# New Ticket Created by Helmut Wollmersdorfer
# Please include the string: [perl #64918]
# in the subject line of all future correspondence about this issue.
# <URL: http://rt.perl.org/rt3/Ticket/Display.html?id=64918 >
Hi,
rakudo$ ./perl6 -e '"\c[LATIN SMALL LETTER A WITH DIAERESIS,COMBINING
CEDILLA]";'
Malformed UTF-8 string
current instr.: 'parrot;PAST;Compiler;escape' pc 9067 (src/POST/Node.pir:90)
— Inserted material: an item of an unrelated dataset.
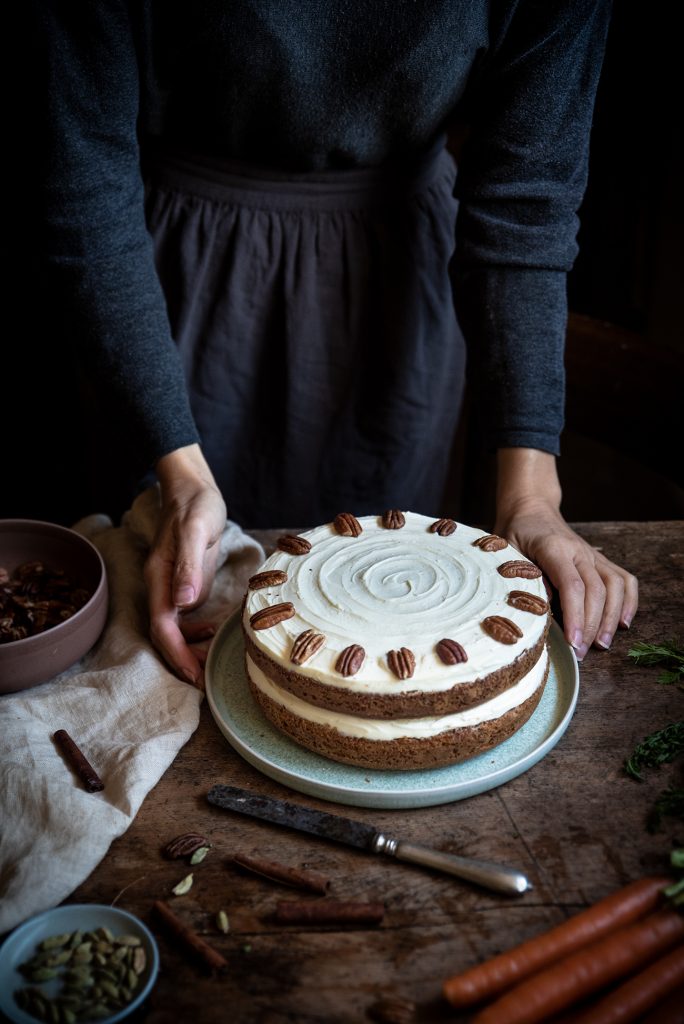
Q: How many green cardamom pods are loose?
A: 3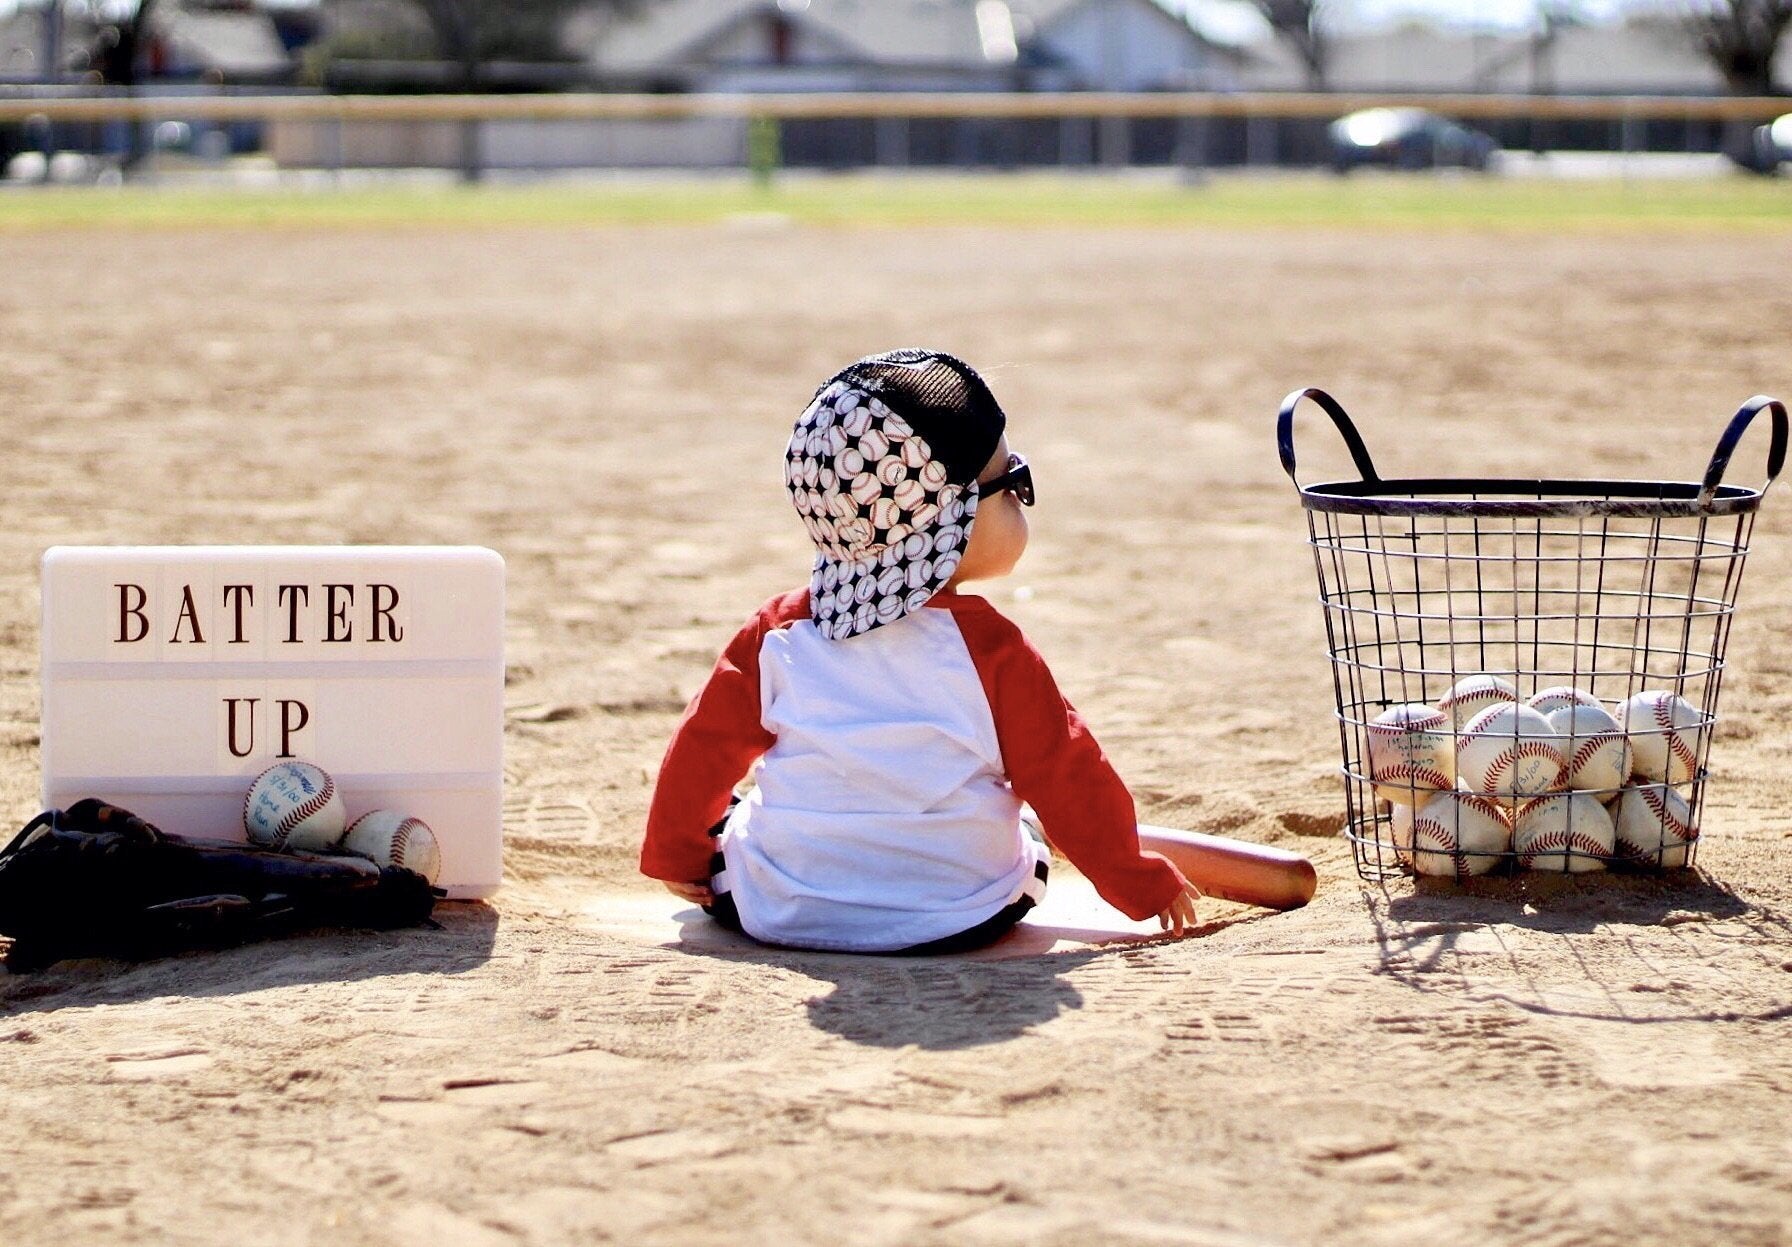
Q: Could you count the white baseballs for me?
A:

called from Sub 'parrot;PAST;Compiler;escape' pc 1731
(src/PAST/Compiler.pir:188)
called from Sub 'parrot;PAST;Compiler;as_post' pc 8758
(src/PAST/Compiler.pir:2313)
called from Sub 'parrot;PAST;Compiler;post_children' pc 2185
(src/PAST/Compiler.pir:415)
called from Sub 'parrot;PAST;Compiler;as_post' pc 2600
(src/PAST/Compiler.pir:602)
called from Sub 'parrot;PAST;Compiler;post_children' pc 2185
(src/PAST/Compiler.pir:415)
called from Sub 'parrot;PAST;Compiler;as_post' pc 3633
(src/PAST/Compiler.pir:866)
called from Sub 'parrot;PAST;Compiler;post_children' pc 2185
(src/PAST/Compiler.pir:415)
called from Sub 'parrot;PAST;Compiler;pirop' pc 4256
(src/PAST/Compiler.pir:1044)
called from Sub 'parrot;PAST;Compiler;post_children' pc 2185
(src/PAST/Compiler.pir:415)
called from Sub 'parrot;PAST;Compiler;as_post' pc 3633
(src/PAST/Compiler.pir:866)
called from Sub 'parrot;PCT;HLLCompiler;compile' pc 428
(src/PCT/HLLCompiler.pir:301)
called from Sub 'parrot;PCT;HLLCompiler;eval' pc 920
(src/PCT/HLLCompiler.pir:519)
called from Sub 'parrot;PCT;HLLCompiler;command_line' pc 1510
(src/PCT/HLLCompiler.pir:798)
called from Sub 'parrot;Perl6;Compiler;main' pc 23985 (perl6.pir:164)
This works:
rakudo$ ./perl6 -e '"\c[LATIN CAPITAL LETTER D,COMBINING DOT BELOW,COMBINING
DOT ABOVE,COMBINING HORN]";'
My versions:
rakudo$ ./perl6 -v
This is Rakudo Perl 6, revision 37980 built on parrot 1.0.0-devel
for i486-linux-gnu-thread-multi
rakudo$ icu-config --unicode-version
5.1
In comparison the following Perl 8.10 script does not croak:
use strict;
use warnings;
use charnames qw(:full);
my $s= "\N{LATIN SMALL LETTER A WITH DIAERESIS}\N{COMBINING CEDILLA}";
use Encode;
decode("utf8",encode("utf8",$s,1),1);
Helmut Wollmersdorfer